The first Tear Film and Ocular Surface Society Dry Eye Workshop (TFOS DEWS), published in 2007, brought much-needed attention to the complex disease we call dry eye. The report emphasized the significant morbidity associated with an inflammatory process and recognized the quality of life issues that pose a tremendous burden to most patients with dry eye. As a result, DEWS sparked much interest in the research community and generated additional questions that beg to be answered.
This past July, TFOS released the second DEWS report (DEWS II), which expands on everything learned from the past 10 years of research. The updated definition of dry eye stresses its multifactorial nature as a disease. Also, the loss of homeostasis in the tear film is the central pathophysiological notion that defines dry eye disease (DED).1 Here are some important aspects of DEWS II and the clinical implications they bring.
The Top Two
I find two aspects of the report most intriguing: the new classification scheme and the exhaustive discussion on the neurosensory component of dry eye and neuropathic pain in general.
One way in which DEWS II expands upon its predecessor is with the introduction of a slightly different classification system that allows us to identify the essential component to effectively treat a patient’s condition.2,3 Rather than taking a shotgun approach to treating DED, clinicians can now directly address an individual’s specific problems. This may help explain why traditional treatment strategies have not worked for some patients in the past.
Additionally, DEWS II reflects current research by establishing biomarkers that are critical in DED pathogenesis.2,4 It retains the two major divisions in DED—evaporative and aqueous deficient—but stresses that both play a role the majority of time, with one likely driving the other.2 Cosmetics, contact lenses and the use of medications, both topical and oral, remain significant contributors in iatrogenic dry eye.2
According to DEWS II, neurosensory abnormalities also play a crucial role in DED, and the discussion includes neuropathic pain.4 For some patients with significant symptoms but no signs of true DED, pain management would likely be the most appropriate treatment option.
Pain Under the Microscope
An increase in ocular surface inflammation and osmolarity results in peripheral nerve damage.1,4 This propels additional sensitizing of the corneal nerves, causing the neurons to experience a decreased threshold and increased responsiveness to stimulation (i.e., wind or cold).4 Differentiating nociceptive pain from neuropathic pain in DED is fundamentally essential for successful treatment. A key component of neuropathic pain is the lack of objective signs in patients with severe DED-like symptoms.2-4 These patients don’t respond with appropriate relief when topical anesthetics are applied to the eye.

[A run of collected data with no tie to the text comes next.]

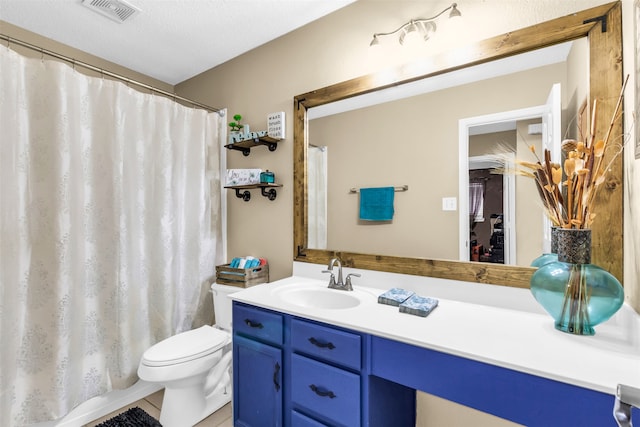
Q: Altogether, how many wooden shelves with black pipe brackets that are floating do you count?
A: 2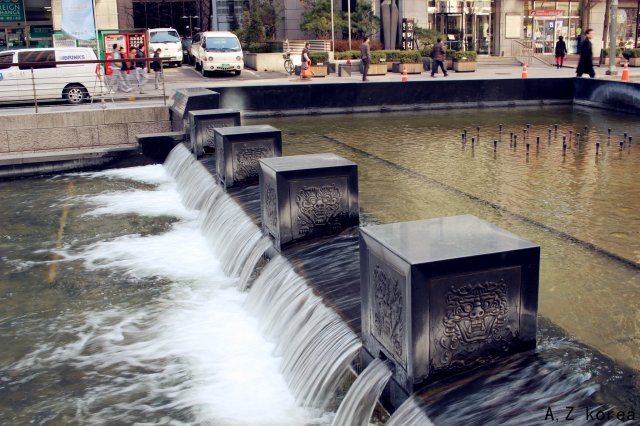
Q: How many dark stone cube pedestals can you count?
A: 5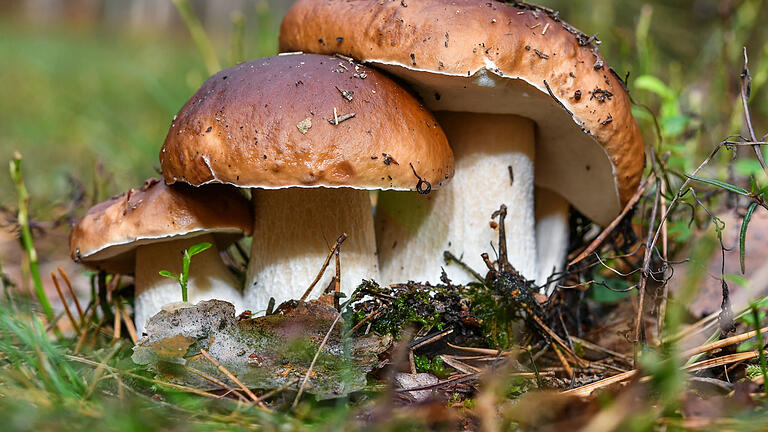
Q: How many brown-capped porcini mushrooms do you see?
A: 3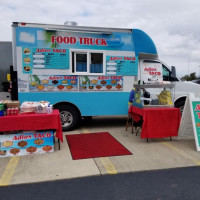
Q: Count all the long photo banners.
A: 3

They also often have pain elsewhere in their body.2,4
Beyond DEWS II, further research is needed to expose all the components in the development of neurosensory changes seen in dry eye.
Standard treatments for neuropathic pain consist of increased intake of antioxidants and off-label use of anticonvulsants, tricyclic antidepressants, opioids or neuromodulators.4 In particular, the use of topical lacosamide 1% has received some attention along with the use of scleral lenses for drug retention. However, guidelines on how to best manage neuropathic pain that manifests with dry eye-like symptoms are still sparse.
Kudos to the consensus team for their fabulous work with TFOS DEWS II. We look forward to further research in our quest to better understand the tear film’s ecosystem and new strategies to help us manage this complex disease.
1. Craig JP, Nichols KK, Akpek EK, et al. TFOS DEWS II definition and classification report. Ocular Surf. 2017;15(3):276-83.